Um novo governo poderia gerar uma forma de nacionalismo econômico caracterizado por protecionismo comercial, desregulamentação em massa dos setores de finanças digitais e IA e apoio inabalável aos combustíveis fósseis.

Os partidários do bitcoin e os entusiastas das criptomoedas, embora sejam ostensivamente libertários e antiestatais, têm buscado influenciar diretamente nos aparatos estatais. Os promotores de criptomoedas aproveitam os vazios regulatórios e obtêm benefícios com a regulamentação governamental existente.

Essas ações são conhecidas na América Latina. Em El Salvador, um presidente cripto-entusiasta legalizou o uso do bitcoin como moeda corrente e destinou enormes fundos públicos para – sem sucesso – expandir seu uso. Em Porto Rico, os investidores em cripto buscaram um esquema regulatório que aproveitasse a condição colonial do arquipélago em relação aos EUA para isentar de impostos seus ganhos de capital.

Nos Estados Unidos, os entusiastas das criptomoedas estão entre as comunidades mais propensas a se beneficiar do segundo mandato de Donald Trump. A coalizão de Trump conseguiu o apoio da maioria de eleitores homens de todas as gerações e da maioria das origens raciais e étnicas. Diversos analistas apontaram o êxito da irrupção de Trump em ambientes hegemônicos masculinos, graças, em parte, ao fato de travar uma viciosa “guerra cultural” contra pessoas transgêneras e outras minorias. Nesse contexto, destaca-se o apoio de espaços masculinos jovens, incluindo os chamados “crypto-bros”.

O Partido Republicano emergiu como o partido favorito daqueles que têm interesse em um ecossistema de criptomoedas próspero, começando pelo companheiro de chapa de Trump. O senador JD Vance há muito tempo é um entusiasta das criptomoedas, possui bitcoins e é uma figura vinculada à linha conservadora-libertária do Vale do Silício, tendo recebido enormes financiamentos do investidor Peter Thiel ao longo de sua carreira política.

A administração Trump empoderar as empresas de criptomoedas e seus mercados mediante um realinhamento em massa da política econômica dos EUA para servir aos ideais do cripto-nacionalismo, aos interesses dos combustíveis fósseis e a uma agenda nativista.

Uma reserva estratégica de bitcoin

Os cripto-entusiastas nos EUA propõem um conjunto de políticas que poderiam transformar o sistema monetário do país. Uma delas visa converter enormes reservas de ouro em bitcoin e tornar a tendência “hodl” em uma política governamental. A senadora republicana Cynthia Lummis propôs que o Federal Reserve use sua reserva de ouro para emitir certificados para adquirir bitcoins, alcançando eventualmente uma reserva estratégica de um milhão de bitcoins em cinco anos.

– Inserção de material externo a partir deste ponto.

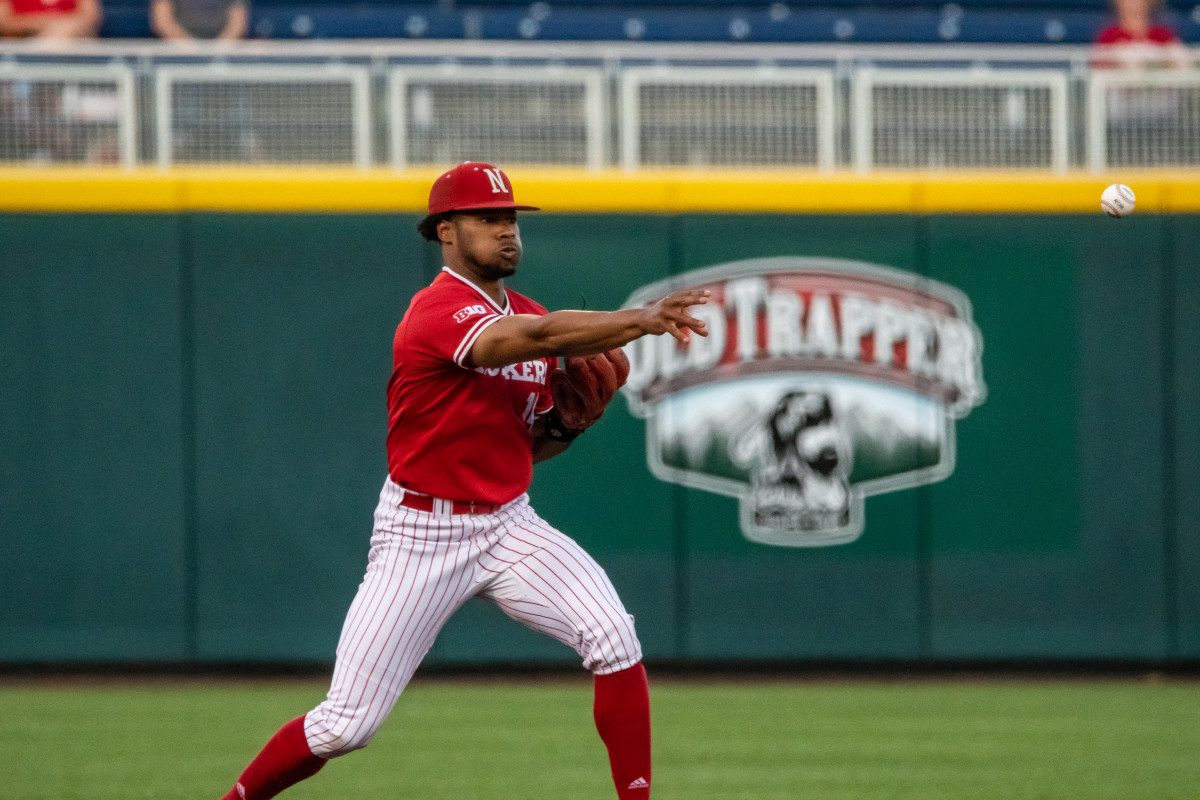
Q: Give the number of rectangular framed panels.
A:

Em uma entrevista, Jack Mallers comparou a ideia de uma reserva estratégica de bitcoin a mudanças monumentais na história monetária dos EUA e do mundo, como a dissociação do padrão ouro em 1971. Essa ideia aparentemente visionária, segundo Mallers, “age no melhor interesse do público. É pró-emprego, pró-energia, pró-indústria e pró-crescimento”.

Uma reserva estratégica de bitcoin mediante um mandato do governo federal produziria efeitos em cadeia no sistema monetário e poderia reforçar ainda mais a valorização do bitcoin. A ideia busca elevar o bitcoin a um recurso militar-estratégico, similar ao petróleo hoje. Isso não deve surpreender, já que os promotores do bitcoin veem o ativo como “ouro digital”.

Aproveitando brechas regulatórias

A nova política econômica da administração Trump se alinha em torno do protecionismo comercial (tarifas), desregulamentação, cortes de impostos e uma reformulação da burocracia governamental para aumentar sua eficiência, compensar as receitas perdidas e eliminar o que a extrema direita chama de “deep state”.

Os recentes anúncios do presidente eleito sinalizam um enfoque pró-cripto e leve em regulamentações. Trump nomeou Howard Lutnick para chefiar o Departamento de Comércio e Paul Atkins como presidente da Comissão de Valores e Bolsa (SEC), e criou um púlpito para David Sacks defender a indústria a partir da posição de “czar da Inteligência Artificial e das criptomoedas”. Todos esses são evangelistas das criptomoedas que intercedem por marcos regulatórios frouxos e por tratar o bitcoin como “qualquer outra mercadoria” que deveria ser negociada livremente e não estar sujeita a uma supervisão regulatória mais rigorosa, similar a títulos e ações.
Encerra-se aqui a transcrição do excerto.